The mean age of the HIV-uninfected children corresponds to infants and younger children whose nutritional status might still be reflecting maternal nutritional status. It is known that pregnancy increases the risk of vitamin deficiency and this extends to the newborn. The prenatal dietary intake of vitamin A is frequently considered to be insufficient to meet increased requirements during pregnancy, particularly in developing countries (46
). In a Brazilian study, maternal vitamin A deficiency was strongly associated with infant vitamin A deficiency and low birth weight (47
). We did not collect maternal dietary intake or maternal plasma levels of vitamin A and vitamin E so were unable to assess their association with the plasma levels of their infants.
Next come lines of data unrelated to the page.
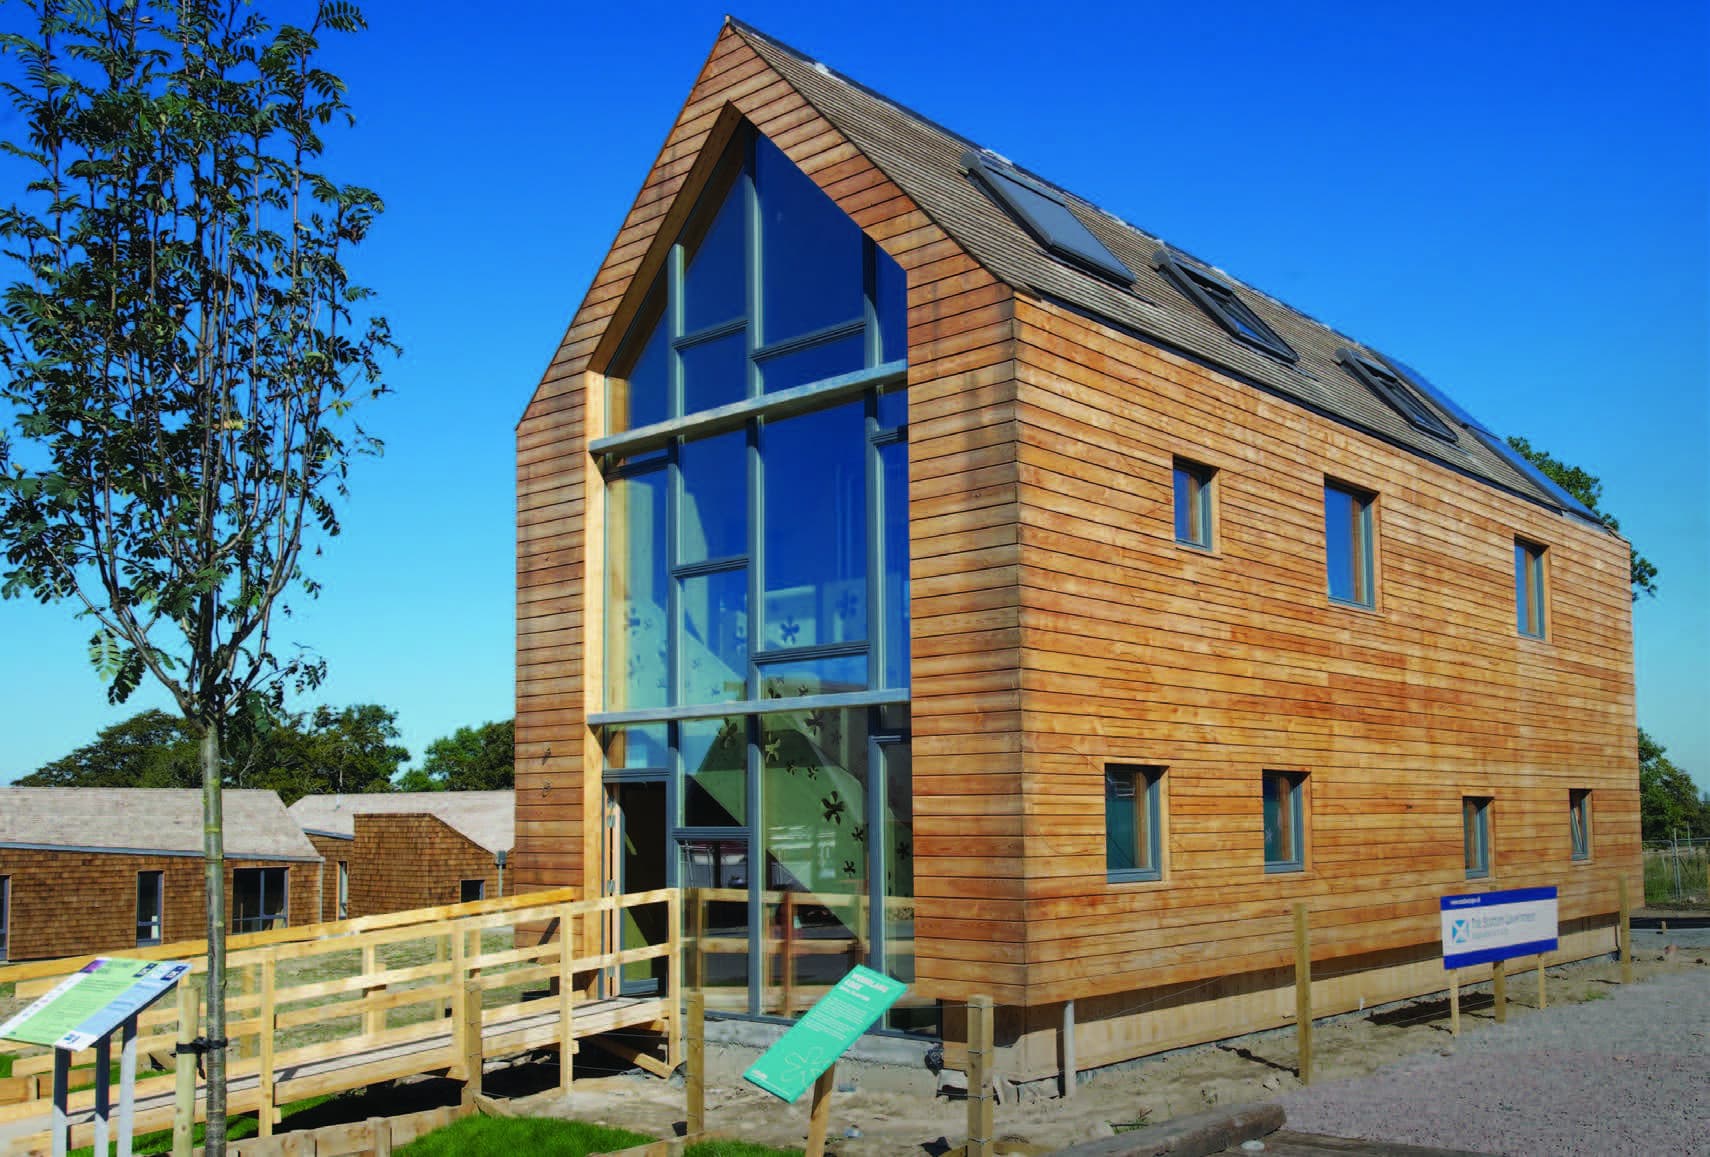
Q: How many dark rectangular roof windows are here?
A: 3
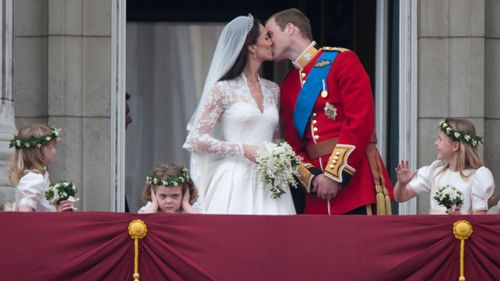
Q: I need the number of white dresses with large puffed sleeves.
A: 2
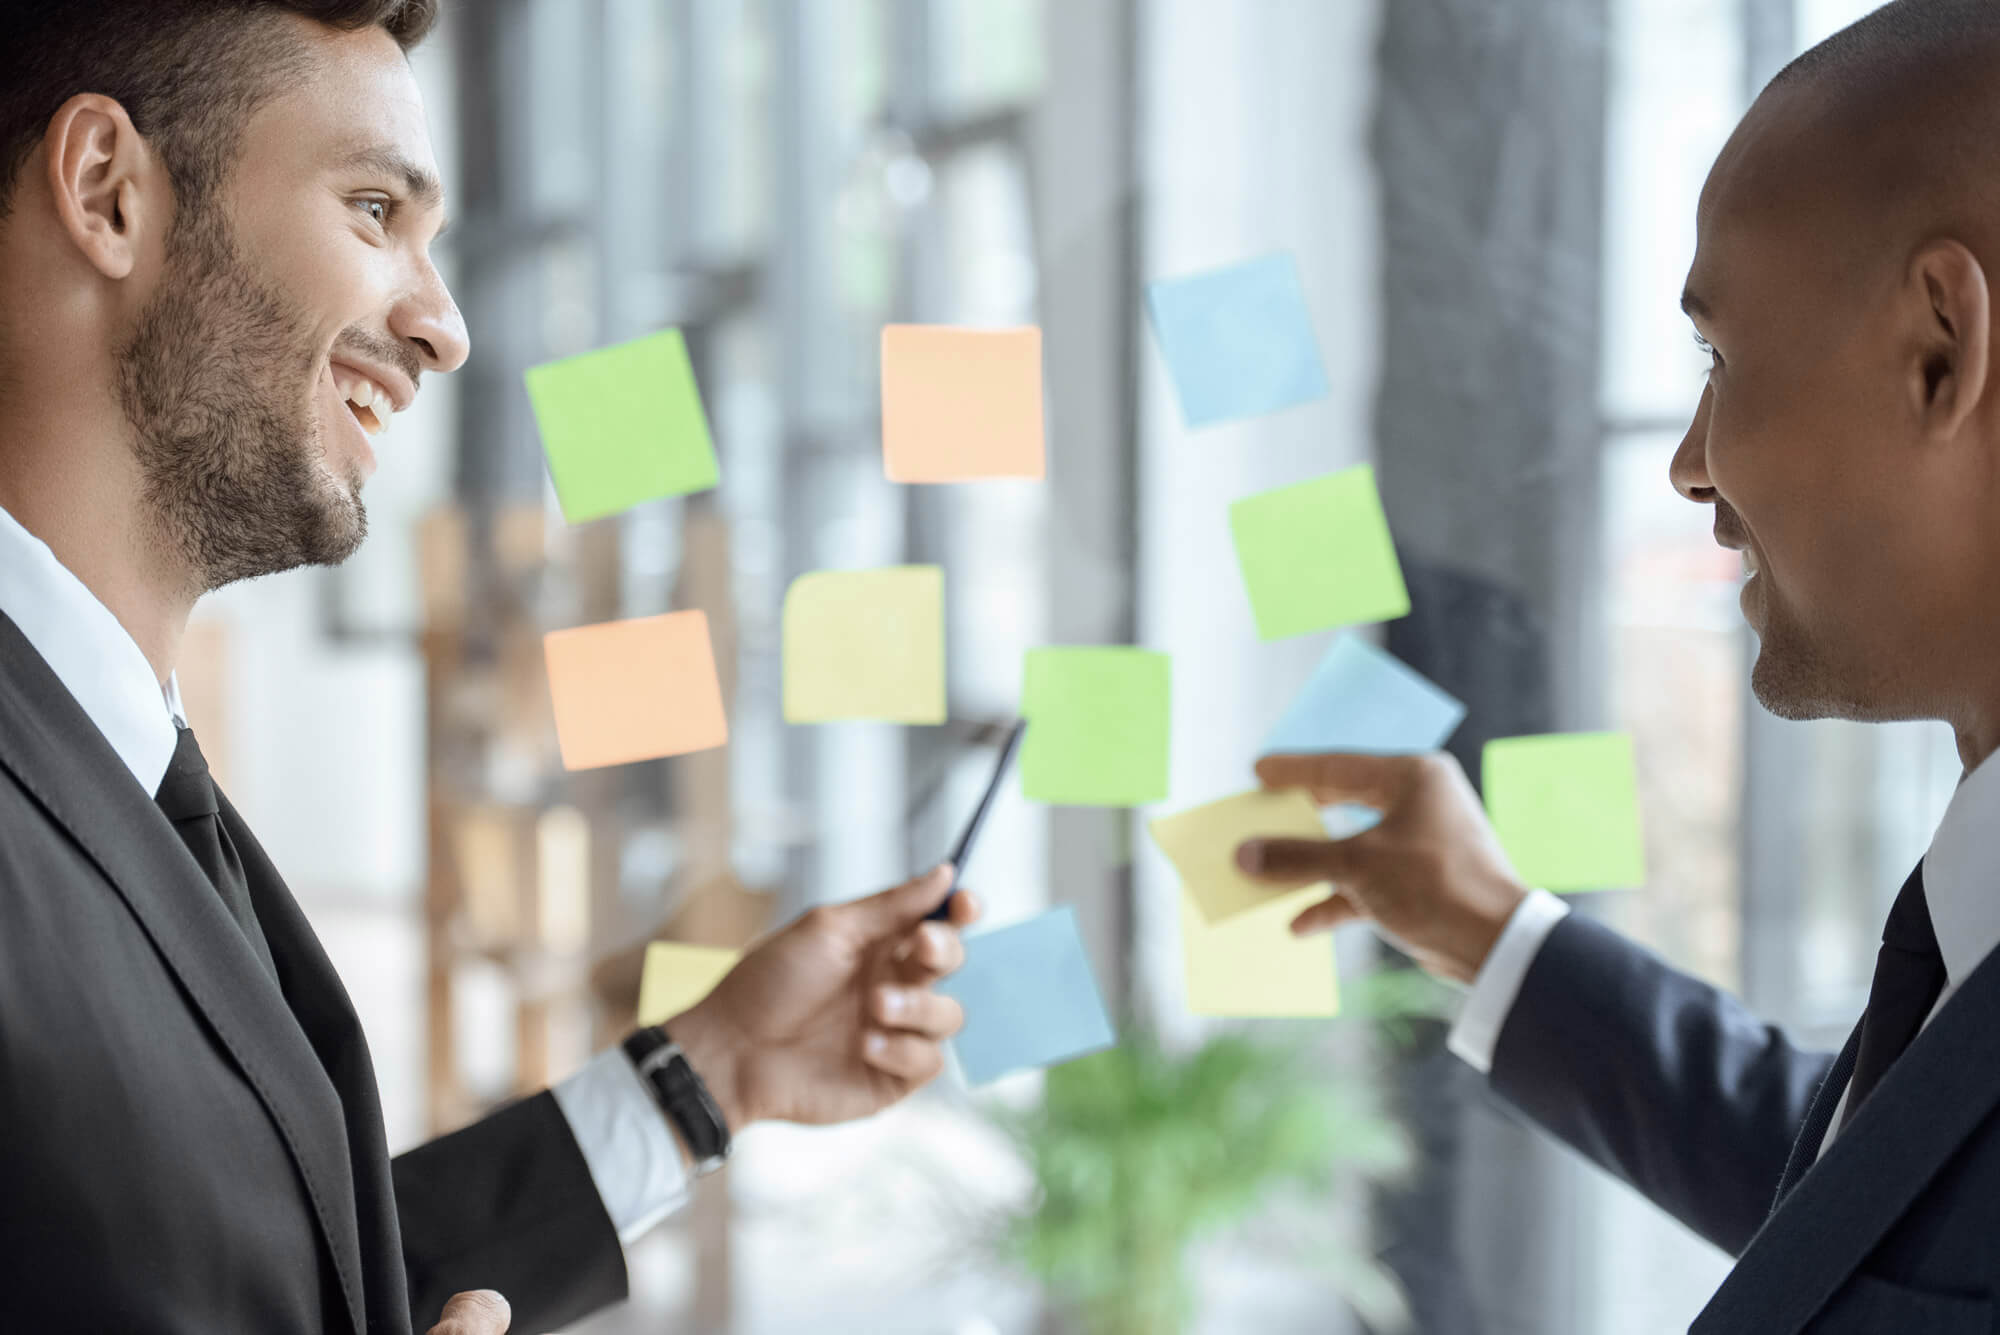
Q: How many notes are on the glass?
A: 13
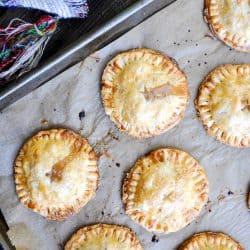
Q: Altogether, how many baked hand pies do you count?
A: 7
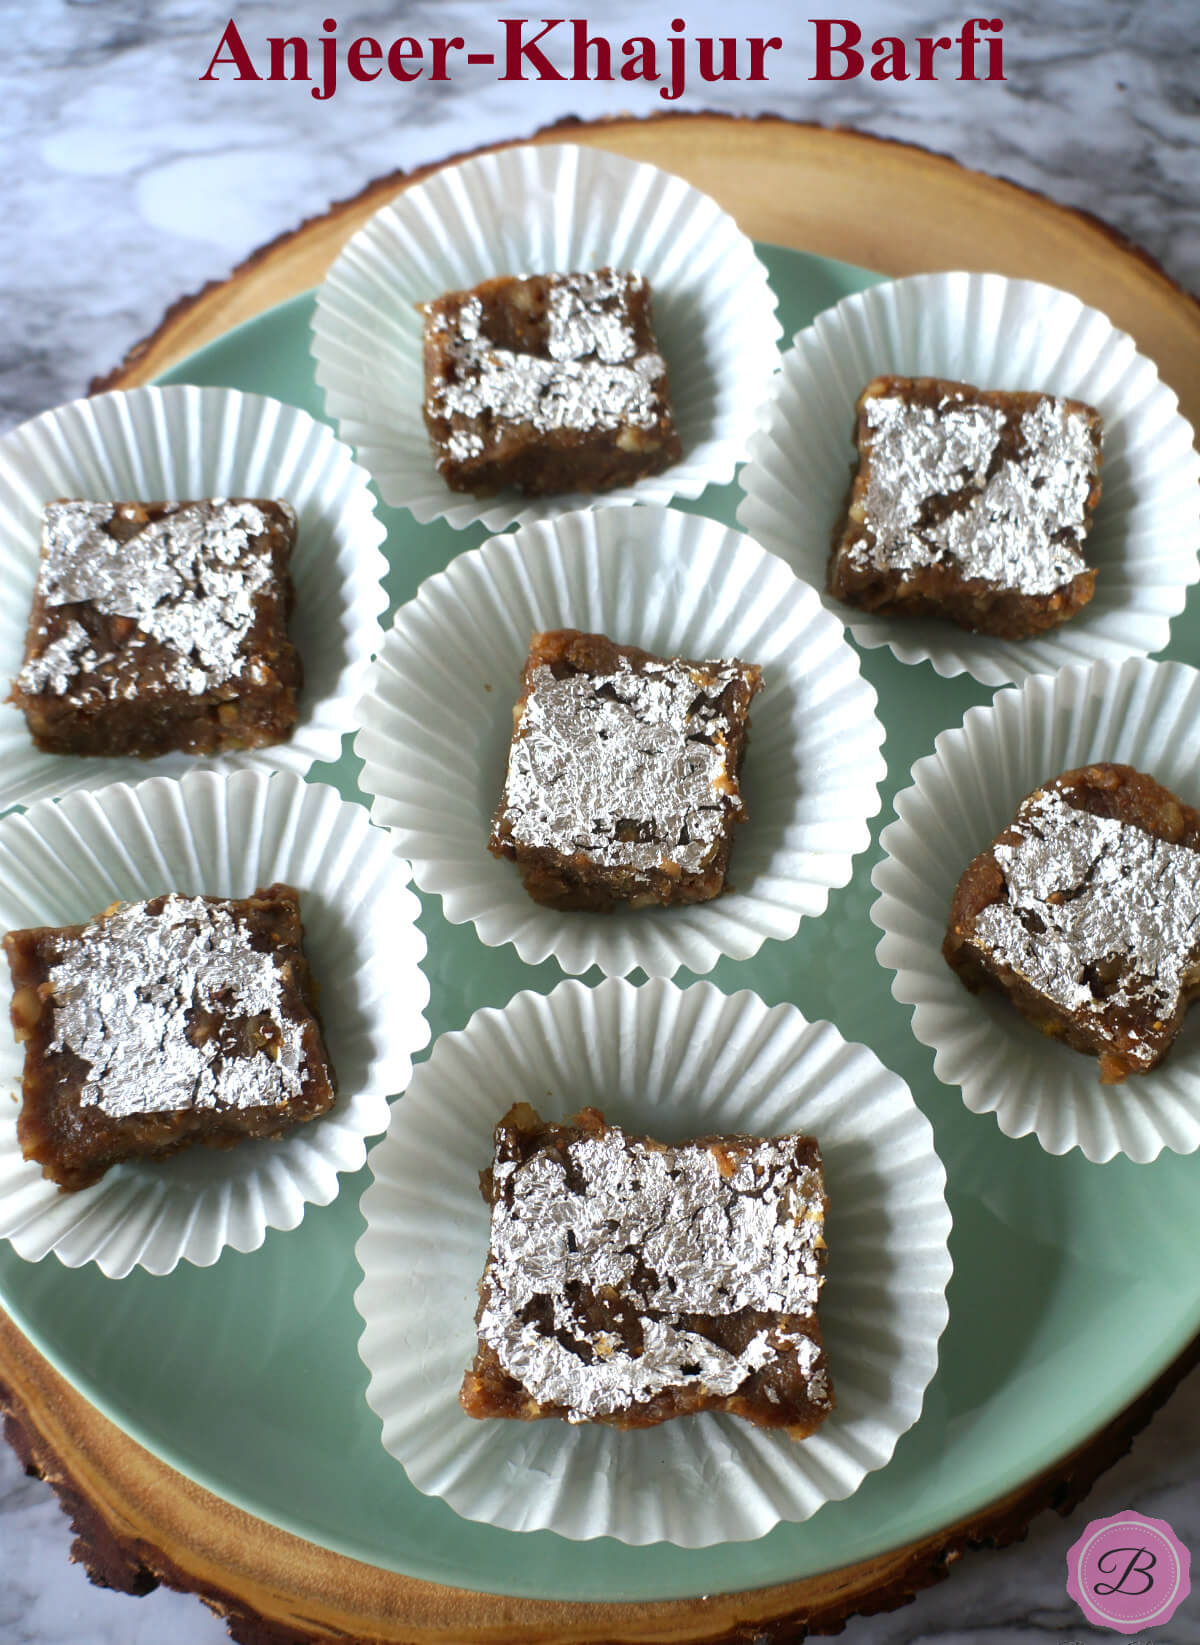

Other limitations of this study include the possibility of incomplete recording of nutritional supplements and no dietary intake history, which could explain, at least in part, the lack of significant associations between history of supplement intake and rates of micronutrient low serum levels. Since this study examined stored samples, processing and storage factors may have affected the results. However, retinol, β-carotene, and vitamin E appear to be stable for at least 15 years at −80°C (48
) and repeated freezing and thawing, which was not the case in our study, do not appear to affect the concentrations of these vitamins in serum (49
In summary, our findings demonstrate that low concentrations of vitamin A and vitamin E are extremely common among HIV-infected and HIV-exposed/uninfected children living in Brazil, Argentina and Mexico and similar to rates in other pediatric populations in comparable settings. Poor nutritional intake is likely the main factor contributing to the low serum values of micronutrients in these children. Factors associated with HIV disease itself did not appear to play a role, but other inflammatory processes common to both the HIV-exposed/uninfected and the HIV-infected groups were not assessed.